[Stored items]
━━━━

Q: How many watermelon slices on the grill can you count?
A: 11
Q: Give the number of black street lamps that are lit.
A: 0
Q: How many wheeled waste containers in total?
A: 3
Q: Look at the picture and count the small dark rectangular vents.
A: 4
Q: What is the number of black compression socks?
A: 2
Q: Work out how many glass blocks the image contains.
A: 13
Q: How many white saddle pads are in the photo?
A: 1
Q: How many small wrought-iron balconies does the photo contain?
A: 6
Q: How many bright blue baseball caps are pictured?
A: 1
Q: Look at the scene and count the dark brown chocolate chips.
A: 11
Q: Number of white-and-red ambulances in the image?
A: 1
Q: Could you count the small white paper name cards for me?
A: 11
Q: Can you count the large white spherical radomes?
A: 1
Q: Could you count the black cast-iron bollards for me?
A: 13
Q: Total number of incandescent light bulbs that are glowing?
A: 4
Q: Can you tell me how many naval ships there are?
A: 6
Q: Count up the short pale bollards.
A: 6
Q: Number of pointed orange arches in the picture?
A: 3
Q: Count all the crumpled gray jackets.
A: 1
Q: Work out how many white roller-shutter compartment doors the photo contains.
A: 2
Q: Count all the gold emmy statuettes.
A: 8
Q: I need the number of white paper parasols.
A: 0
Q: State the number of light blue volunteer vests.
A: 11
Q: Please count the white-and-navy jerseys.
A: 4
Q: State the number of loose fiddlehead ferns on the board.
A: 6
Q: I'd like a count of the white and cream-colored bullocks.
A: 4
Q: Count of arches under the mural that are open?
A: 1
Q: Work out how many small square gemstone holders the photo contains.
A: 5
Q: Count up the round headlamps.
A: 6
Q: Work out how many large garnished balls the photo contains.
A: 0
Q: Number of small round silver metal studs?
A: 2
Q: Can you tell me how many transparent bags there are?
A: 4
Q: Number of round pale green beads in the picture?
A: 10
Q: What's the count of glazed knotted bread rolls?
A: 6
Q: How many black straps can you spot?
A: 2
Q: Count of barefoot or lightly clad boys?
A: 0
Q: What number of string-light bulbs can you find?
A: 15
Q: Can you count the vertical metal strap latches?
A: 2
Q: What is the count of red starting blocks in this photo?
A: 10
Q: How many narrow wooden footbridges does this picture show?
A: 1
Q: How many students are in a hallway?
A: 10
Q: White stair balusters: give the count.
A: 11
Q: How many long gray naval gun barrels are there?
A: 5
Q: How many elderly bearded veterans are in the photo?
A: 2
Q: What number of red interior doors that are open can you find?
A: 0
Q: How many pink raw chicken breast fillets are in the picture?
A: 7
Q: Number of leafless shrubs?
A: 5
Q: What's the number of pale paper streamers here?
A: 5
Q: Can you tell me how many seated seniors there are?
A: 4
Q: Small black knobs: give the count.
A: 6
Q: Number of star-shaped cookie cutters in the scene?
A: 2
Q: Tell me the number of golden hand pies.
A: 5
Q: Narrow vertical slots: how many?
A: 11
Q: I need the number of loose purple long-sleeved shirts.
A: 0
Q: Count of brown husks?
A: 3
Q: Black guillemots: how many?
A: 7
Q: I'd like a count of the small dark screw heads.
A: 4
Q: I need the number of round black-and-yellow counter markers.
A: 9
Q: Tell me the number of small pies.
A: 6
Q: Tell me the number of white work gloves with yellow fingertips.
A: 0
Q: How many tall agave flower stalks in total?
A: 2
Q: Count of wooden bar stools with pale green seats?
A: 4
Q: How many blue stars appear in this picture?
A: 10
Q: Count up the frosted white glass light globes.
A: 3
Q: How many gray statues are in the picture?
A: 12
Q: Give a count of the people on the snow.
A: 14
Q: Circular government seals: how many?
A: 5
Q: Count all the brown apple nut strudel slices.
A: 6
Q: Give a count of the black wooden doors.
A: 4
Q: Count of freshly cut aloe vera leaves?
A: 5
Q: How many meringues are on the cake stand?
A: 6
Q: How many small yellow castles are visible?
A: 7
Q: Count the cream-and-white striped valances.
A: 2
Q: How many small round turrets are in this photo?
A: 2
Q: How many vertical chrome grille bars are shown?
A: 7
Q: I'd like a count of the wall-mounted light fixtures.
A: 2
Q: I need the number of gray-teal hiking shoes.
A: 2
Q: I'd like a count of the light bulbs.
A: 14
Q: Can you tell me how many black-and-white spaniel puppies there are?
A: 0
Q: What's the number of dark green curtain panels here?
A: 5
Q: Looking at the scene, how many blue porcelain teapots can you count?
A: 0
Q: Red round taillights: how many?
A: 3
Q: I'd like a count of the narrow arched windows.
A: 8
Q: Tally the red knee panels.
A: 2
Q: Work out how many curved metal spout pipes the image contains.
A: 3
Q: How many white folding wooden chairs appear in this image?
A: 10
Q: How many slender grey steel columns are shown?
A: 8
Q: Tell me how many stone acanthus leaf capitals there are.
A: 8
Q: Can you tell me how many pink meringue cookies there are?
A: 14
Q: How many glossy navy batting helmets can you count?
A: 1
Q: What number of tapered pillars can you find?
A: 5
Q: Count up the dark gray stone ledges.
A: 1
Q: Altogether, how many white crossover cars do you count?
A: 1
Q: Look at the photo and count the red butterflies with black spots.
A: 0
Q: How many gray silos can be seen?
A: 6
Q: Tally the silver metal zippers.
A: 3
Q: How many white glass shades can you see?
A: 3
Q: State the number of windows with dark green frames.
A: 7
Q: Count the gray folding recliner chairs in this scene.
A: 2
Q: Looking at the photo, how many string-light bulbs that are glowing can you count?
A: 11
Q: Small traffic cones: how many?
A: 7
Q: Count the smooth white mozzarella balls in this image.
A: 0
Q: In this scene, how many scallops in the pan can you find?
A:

━━━━

> [Aim of the task] Above are the records; set each one down word for word.

> [Task output]
Q: How many watermelon slices on the grill can you count?
A: 11
Q: Give the number of black street lamps that are lit.
A: 0
Q: How many wheeled waste containers in total?
A: 3
Q: Look at the picture and count the small dark rectangular vents.
A: 4
Q: What is the number of black compression socks?
A: 2
Q: Work out how many glass blocks the image contains.
A: 13
Q: How many white saddle pads are in the photo?
A: 1
Q: How many small wrought-iron balconies does the photo contain?
A: 6
Q: How many bright blue baseball caps are pictured?
A: 1
Q: Look at the scene and count the dark brown chocolate chips.
A: 11
Q: Number of white-and-red ambulances in the image?
A: 1
Q: Could you count the small white paper name cards for me?
A: 11
Q: Can you count the large white spherical radomes?
A: 1
Q: Could you count the black cast-iron bollards for me?
A: 13
Q: Total number of incandescent light bulbs that are glowing?
A: 4
Q: Can you tell me how many naval ships there are?
A: 6
Q: Count up the short pale bollards.
A: 6
Q: Number of pointed orange arches in the picture?
A: 3
Q: Count all the crumpled gray jackets.
A: 1
Q: Work out how many white roller-shutter compartment doors the photo contains.
A: 2
Q: Count all the gold emmy statuettes.
A: 8
Q: I need the number of white paper parasols.
A: 0
Q: State the number of light blue volunteer vests.
A: 11
Q: Please count the white-and-navy jerseys.
A: 4
Q: State the number of loose fiddlehead ferns on the board.
A: 6
Q: I'd like a count of the white and cream-colored bullocks.
A: 4
Q: Count of arches under the mural that are open?
A: 1
Q: Work out how many small square gemstone holders the photo contains.
A: 5
Q: Count up the round headlamps.
A: 6
Q: Work out how many large garnished balls the photo contains.
A: 0
Q: Number of small round silver metal studs?
A: 2
Q: Can you tell me how many transparent bags there are?
A: 4
Q: Number of round pale green beads in the picture?
A: 10
Q: What's the count of glazed knotted bread rolls?
A: 6
Q: How many black straps can you spot?
A: 2
Q: Count of barefoot or lightly clad boys?
A: 0
Q: What number of string-light bulbs can you find?
A: 15
Q: Can you count the vertical metal strap latches?
A: 2
Q: What is the count of red starting blocks in this photo?
A: 10
Q: How many narrow wooden footbridges does this picture show?
A: 1
Q: How many students are in a hallway?
A: 10
Q: White stair balusters: give the count.
A: 11
Q: How many long gray naval gun barrels are there?
A: 5
Q: How many elderly bearded veterans are in the photo?
A: 2
Q: What number of red interior doors that are open can you find?
A: 0
Q: How many pink raw chicken breast fillets are in the picture?
A: 7
Q: Number of leafless shrubs?
A: 5
Q: What's the number of pale paper streamers here?
A: 5
Q: Can you tell me how many seated seniors there are?
A: 4
Q: Small black knobs: give the count.
A: 6
Q: Number of star-shaped cookie cutters in the scene?
A: 2
Q: Tell me the number of golden hand pies.
A: 5
Q: Narrow vertical slots: how many?
A: 11
Q: I need the number of loose purple long-sleeved shirts.
A: 0
Q: Count of brown husks?
A: 3
Q: Black guillemots: how many?
A: 7
Q: I'd like a count of the small dark screw heads.
A: 4
Q: I need the number of round black-and-yellow counter markers.
A: 9
Q: Tell me the number of small pies.
A: 6
Q: Tell me the number of white work gloves with yellow fingertips.
A: 0
Q: How many tall agave flower stalks in total?
A: 2
Q: Count of wooden bar stools with pale green seats?
A: 4
Q: How many blue stars appear in this picture?
A: 10
Q: Count up the frosted white glass light globes.
A: 3
Q: How many gray statues are in the picture?
A: 12
Q: Give a count of the people on the snow.
A: 14
Q: Circular government seals: how many?
A: 5
Q: Count all the brown apple nut strudel slices.
A: 6
Q: Give a count of the black wooden doors.
A: 4
Q: Count of freshly cut aloe vera leaves?
A: 5
Q: How many meringues are on the cake stand?
A: 6
Q: How many small yellow castles are visible?
A: 7
Q: Count the cream-and-white striped valances.
A: 2
Q: How many small round turrets are in this photo?
A: 2
Q: How many vertical chrome grille bars are shown?
A: 7
Q: I'd like a count of the wall-mounted light fixtures.
A: 2
Q: I need the number of gray-teal hiking shoes.
A: 2
Q: I'd like a count of the light bulbs.
A: 14
Q: Can you tell me how many black-and-white spaniel puppies there are?
A: 0
Q: What's the number of dark green curtain panels here?
A: 5
Q: Looking at the scene, how many blue porcelain teapots can you count?
A: 0
Q: Red round taillights: how many?
A: 3
Q: I'd like a count of the narrow arched windows.
A: 8
Q: Tally the red knee panels.
A: 2
Q: Work out how many curved metal spout pipes the image contains.
A: 3
Q: How many white folding wooden chairs appear in this image?
A: 10
Q: How many slender grey steel columns are shown?
A: 8
Q: Tell me how many stone acanthus leaf capitals there are.
A: 8
Q: Can you tell me how many pink meringue cookies there are?
A: 14
Q: How many glossy navy batting helmets can you count?
A: 1
Q: What number of tapered pillars can you find?
A: 5
Q: Count up the dark gray stone ledges.
A: 1
Q: Altogether, how many white crossover cars do you count?
A: 1
Q: Look at the photo and count the red butterflies with black spots.
A: 0
Q: How many gray silos can be seen?
A: 6
Q: Tally the silver metal zippers.
A: 3
Q: How many white glass shades can you see?
A: 3
Q: State the number of windows with dark green frames.
A: 7
Q: Count the gray folding recliner chairs in this scene.
A: 2
Q: Looking at the photo, how many string-light bulbs that are glowing can you count?
A: 11
Q: Small traffic cones: how many?
A: 7
Q: Count the smooth white mozzarella balls in this image.
A: 0
Q: In this scene, how many scallops in the pan can you find?
A:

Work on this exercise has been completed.